I am trying to parse a html file with javascript. I found out that it fails if a javascript single line comment ends with a wrod in ' it fails to parse. In followin trace it failed at comment ending with word 'page.' (notice it ends with a ' ). Is there something I am doing wrong or its a bug? Did anyone else had same problem? Would really appreciate your help.
org.htmlparser.util.HTMLParserException: Unexpected Exception occurred while reading file://localhost/C:/DOCUME~1/Owner/LOCALS~1/Temp/tmp46206htm.html, in nextHTMLNode
at Line 98 : //New dummy form required if dest == 'service' to insure that http_referer exists in Internet Explorer upon return to the service 'page.'
Previous Line 97 : };
org.htmlparser.util.HTMLParserException: HTMLReader.readElement() : Error occurred while trying to read the next element,
at Line 98 : //New dummy form required if dest == 'service' to insure that http_referer exists in Internet Explorer upon return to the service 'page.'
Previous Line 97 : };
org.htmlparser.util.HTMLParserException: HTMLReader.readElement() : Error occurred while trying to decipher the tag using scanners
at Line 98 : //New dummy form required if dest == 'service' to insure that http_referer exists in Internet Explorer upon return to the service 'page.'
Previous Line 97 : };
org.htmlparser.util.HTMLParserException: HTMLTag.scan() : Error while scanning tag, tag contents = script LANGUAGE="Javascript", tagLine = <script LANGUAGE="Javascript">;
org.htmlparser.util.HTMLParserException: HTMLScriptScanner.scan() : Error while scanning a script tag, currentLine = <script LANGUAGE="Javascript">;
org.htmlparser.util.HTMLParserException: HTMLReader.readElement() : Error occurred while trying to read the next element,
at Line 98 : //New dummy form required if dest == 'service' to insure that http_referer exists in Internet Explorer upon return to the service 'page.'
Previous Line 97 : };
java.lang.StringIndexOutOfBoundsException: String index out of range: 139
at java.lang.String.charAt(String.java:455)

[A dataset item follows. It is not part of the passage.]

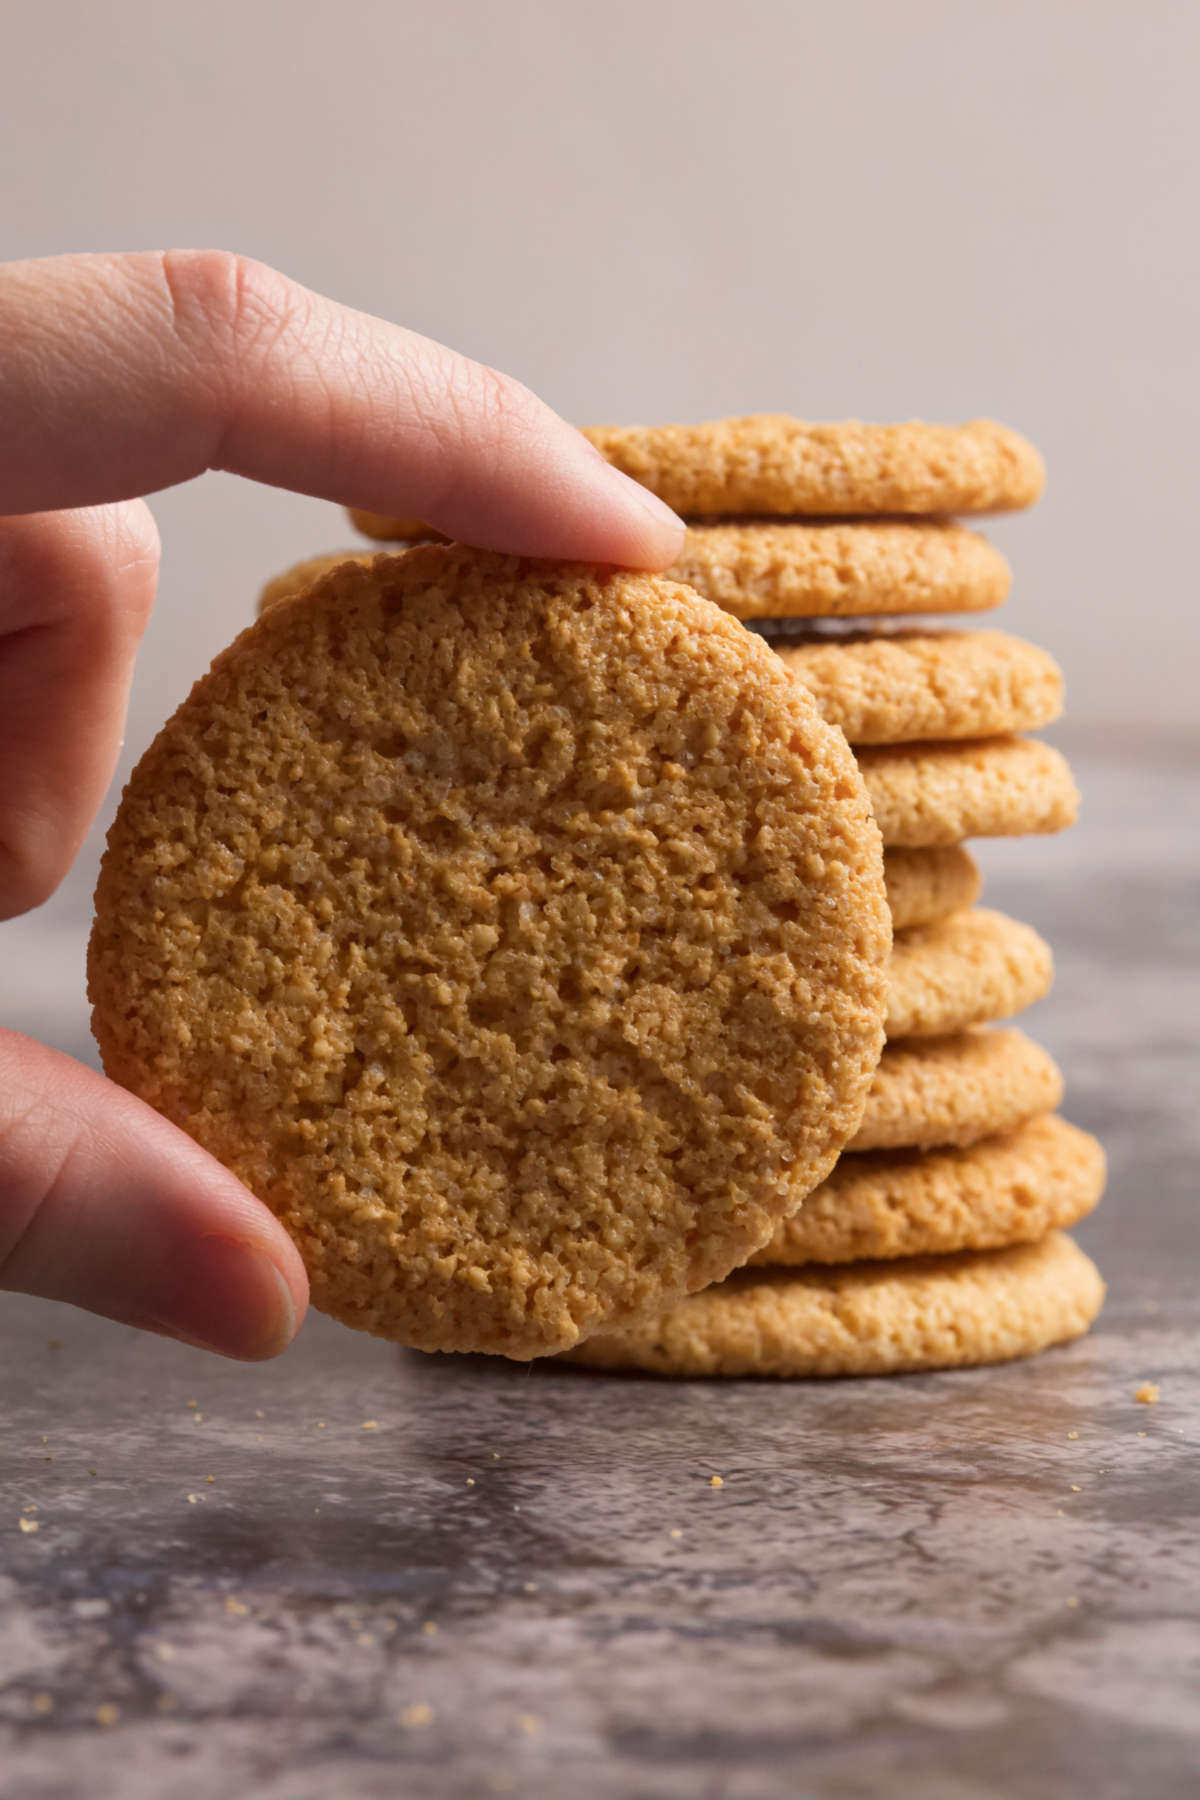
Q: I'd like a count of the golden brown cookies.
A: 10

at org.htmlparser.HTMLStringNode.find(HTMLStringNode.java:102)
at org.htmlparser.HTMLReader.readElement(HTMLReader.java:181)
at org.htmlparser.scanners.HTMLScriptScanner.scan(HTMLScriptScanner.java:127)

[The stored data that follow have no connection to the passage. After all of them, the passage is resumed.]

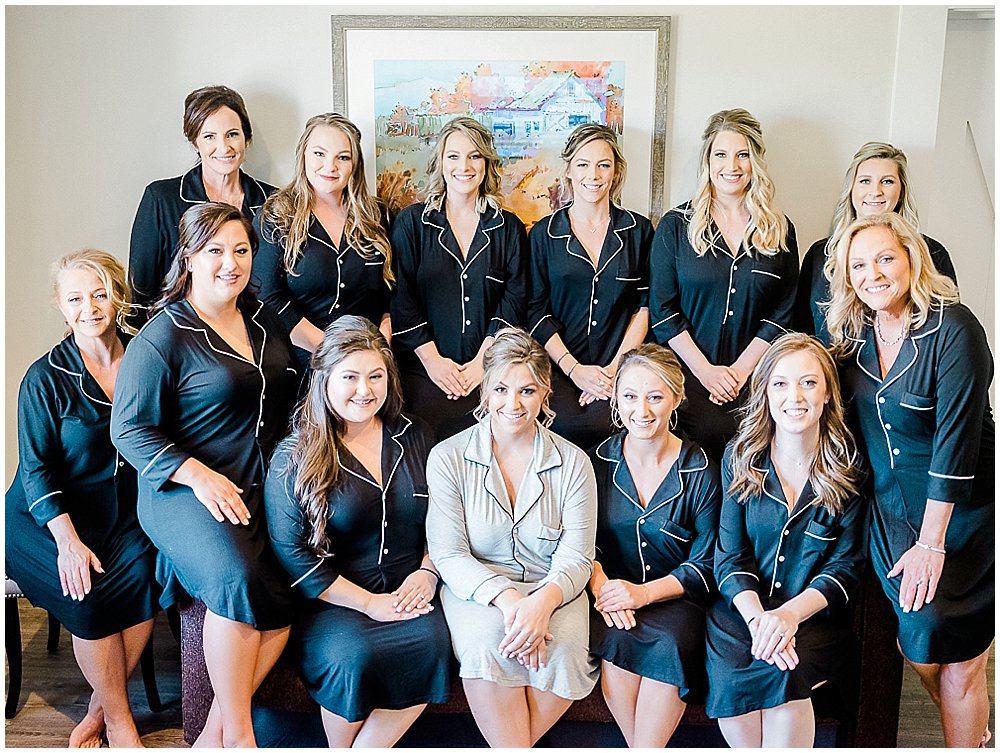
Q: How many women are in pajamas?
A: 13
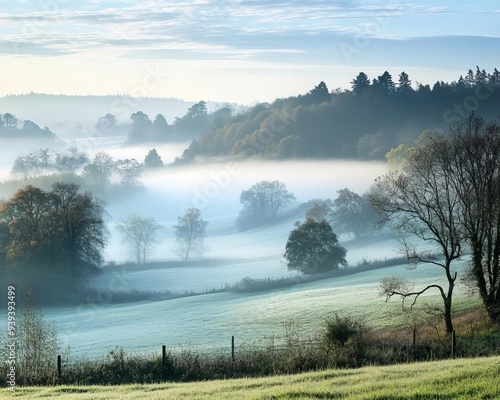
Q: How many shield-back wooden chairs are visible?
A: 0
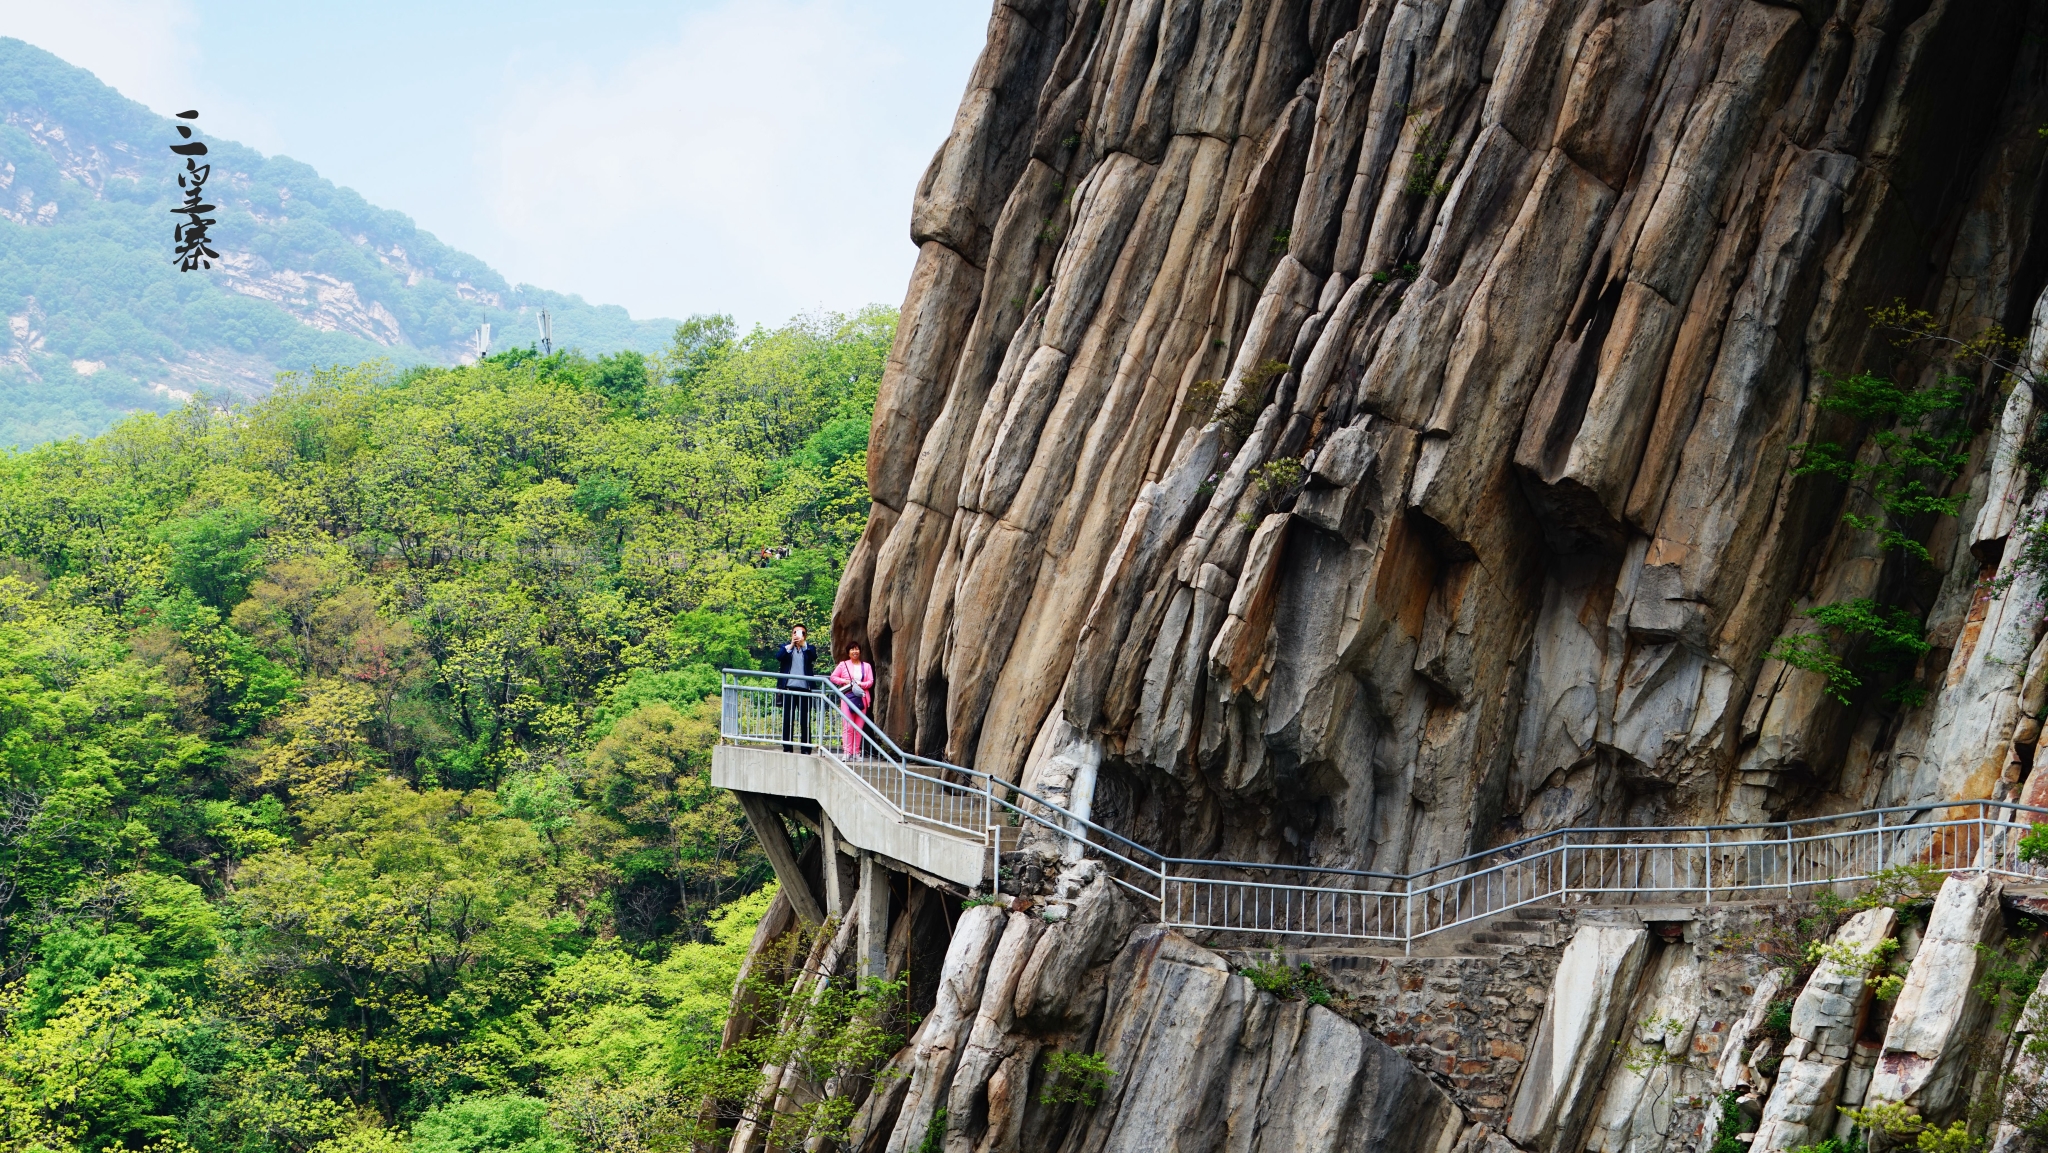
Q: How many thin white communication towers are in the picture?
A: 2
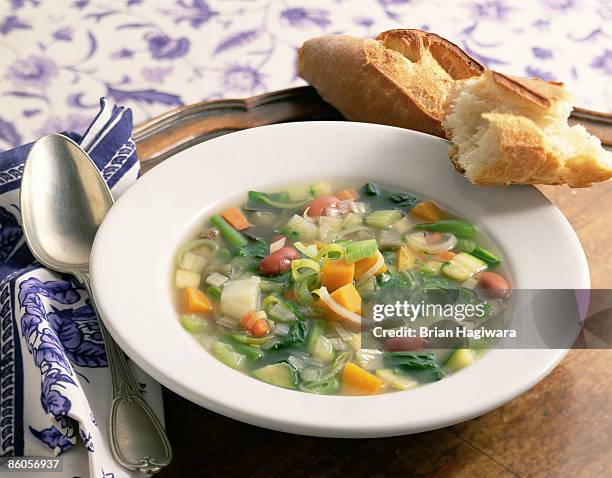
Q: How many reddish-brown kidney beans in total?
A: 4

If you would like to refer to this comment somewhere else in this project, copy and paste the following link:
I am trying to parse a html file with javascript. I found out that it fails if a javascript single line comment ends with a wrod in ' it fails to parse. In followin trace it failed at comment ending with word 'page.' (notice it ends with a ' ). Is there something I am doing wrong or its a bug? Did anyone else had same problem? Would really appreciate your help.

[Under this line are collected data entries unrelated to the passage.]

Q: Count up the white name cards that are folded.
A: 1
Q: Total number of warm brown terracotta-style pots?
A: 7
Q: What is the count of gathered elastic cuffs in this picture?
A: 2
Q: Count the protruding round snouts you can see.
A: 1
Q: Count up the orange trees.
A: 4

org.htmlparser.util.HTMLParserException: Unexpected Exception occurred while reading file://localhost/C:/DOCUME~1/Owner/LOCALS~1/Temp/tmp46206htm.html, in nextHTMLNode
at Line 98 : //New dummy form required if dest == 'service' to insure that http_referer exists in Internet Explorer upon return to the service 'page.'
Previous Line 97 : };
org.htmlparser.util.HTMLParserException: HTMLReader.readElement() : Error occurred while trying to read the next element,
at Line 98 : //New dummy form required if dest == 'service' to insure that http_referer exists in Internet Explorer upon return to the service 'page.'
Previous Line 97 : };
org.htmlparser.util.HTMLParserException: HTMLReader.readElement() : Error occurred while trying to decipher the tag using scanners
at Line 98 : //New dummy form required if dest == 'service' to insure that http_referer exists in Internet Explorer upon return to the service 'page.'
Previous Line 97 : };
org.htmlparser.util.HTMLParserException: HTMLTag.scan() : Error while scanning tag, tag contents = script LANGUAGE="Javascript", tagLine = <script LANGUAGE="Javascript">;
org.htmlparser.util.HTMLParserException: HTMLScriptScanner.scan() : Error while scanning a script tag, currentLine = <script LANGUAGE="Javascript">;
org.htmlparser.util.HTMLParserException: HTMLReader.readElement() : Error occurred while trying to read the next element,
at Line 98 : //New dummy form required if dest == 'service' to insure that http_referer exists in Internet Explorer upon return to the service 'page.'
Previous Line 97 : };
java.lang.StringIndexOutOfBoundsException: String index out of range: 139
at java.lang.String.charAt(String.java:455)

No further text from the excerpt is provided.